Raw data ->
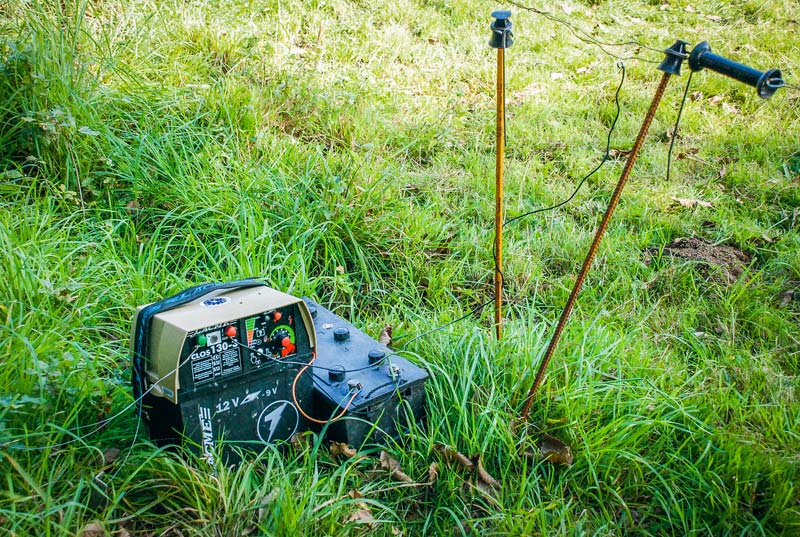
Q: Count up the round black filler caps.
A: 4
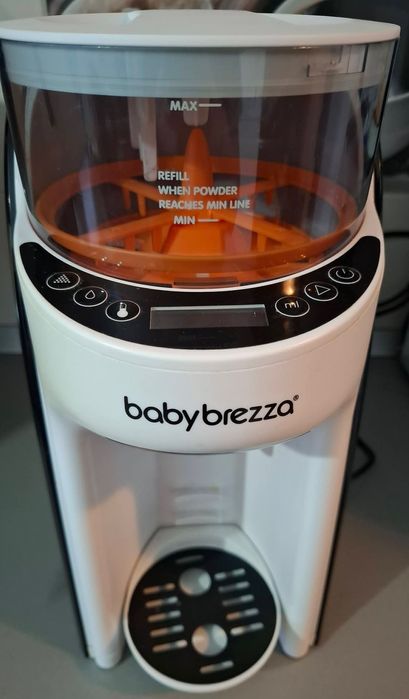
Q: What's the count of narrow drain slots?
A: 12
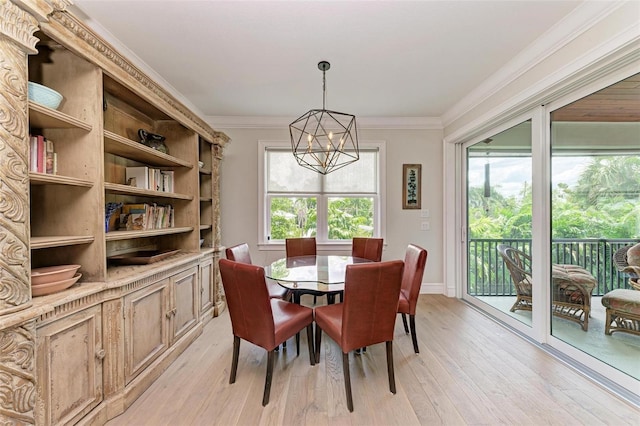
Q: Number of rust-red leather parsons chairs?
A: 6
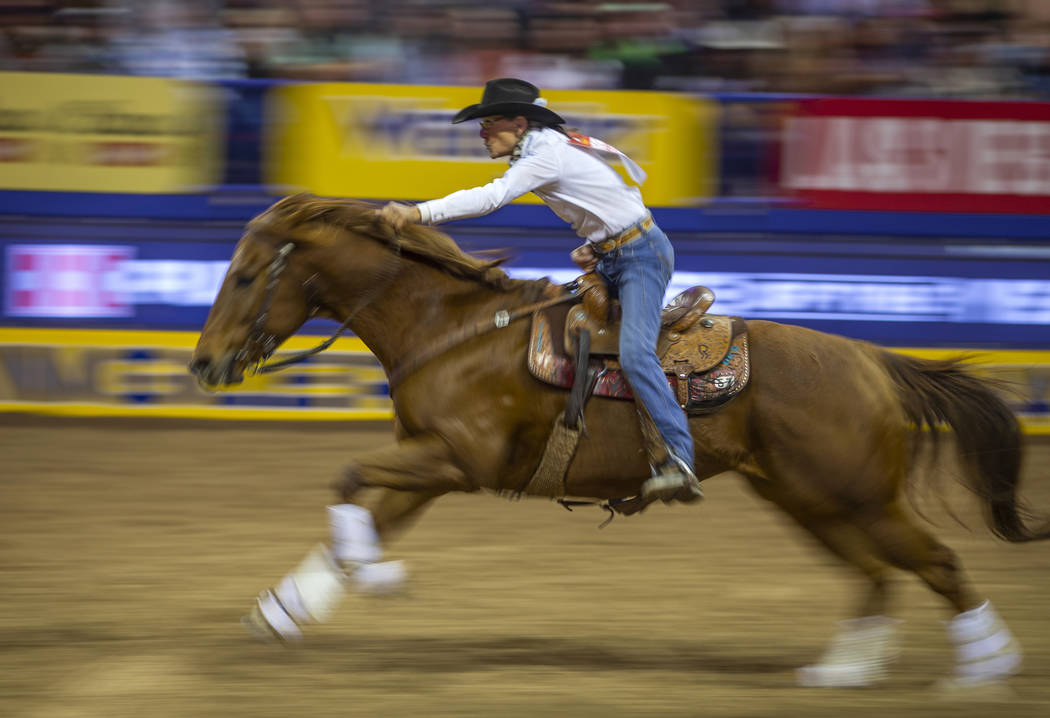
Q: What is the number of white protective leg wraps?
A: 4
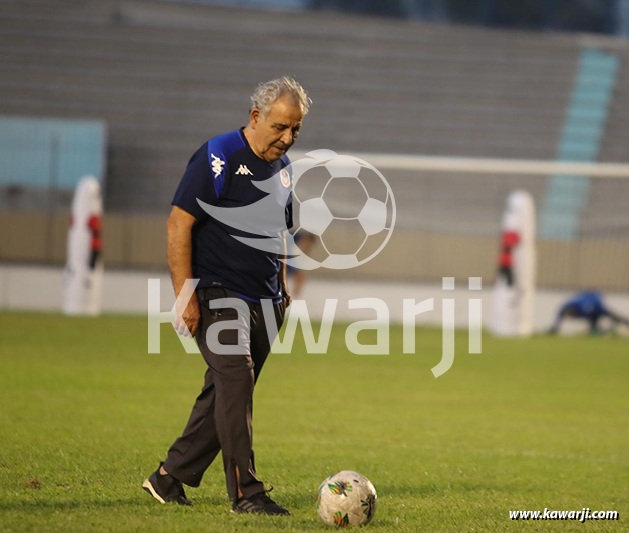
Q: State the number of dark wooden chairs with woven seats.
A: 0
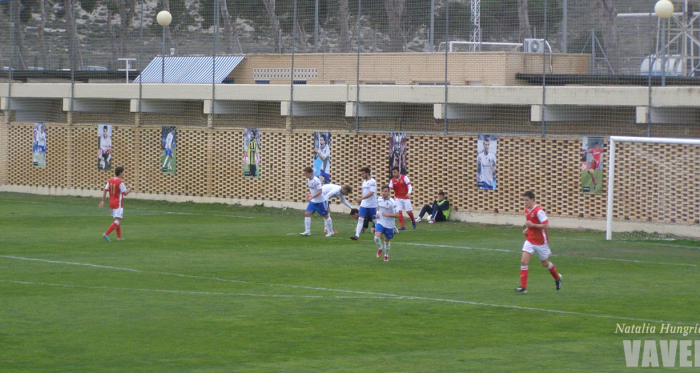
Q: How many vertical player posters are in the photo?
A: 8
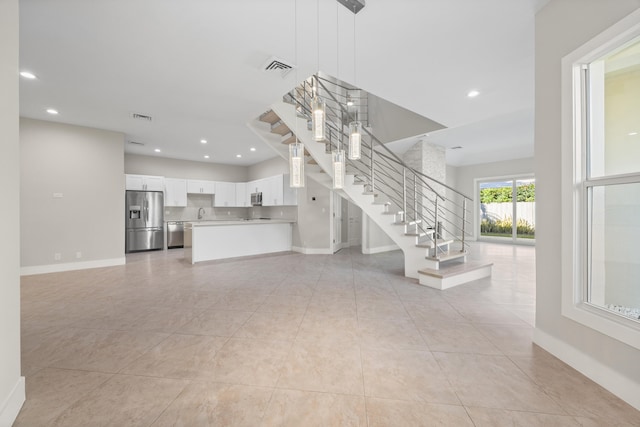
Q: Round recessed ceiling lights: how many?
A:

Problem description -> For each line above that contains the word "What", give the line as it is written.

Output below ->
Q: What's the count of narrow drain slots?
Q: What is the number of white protective leg wraps?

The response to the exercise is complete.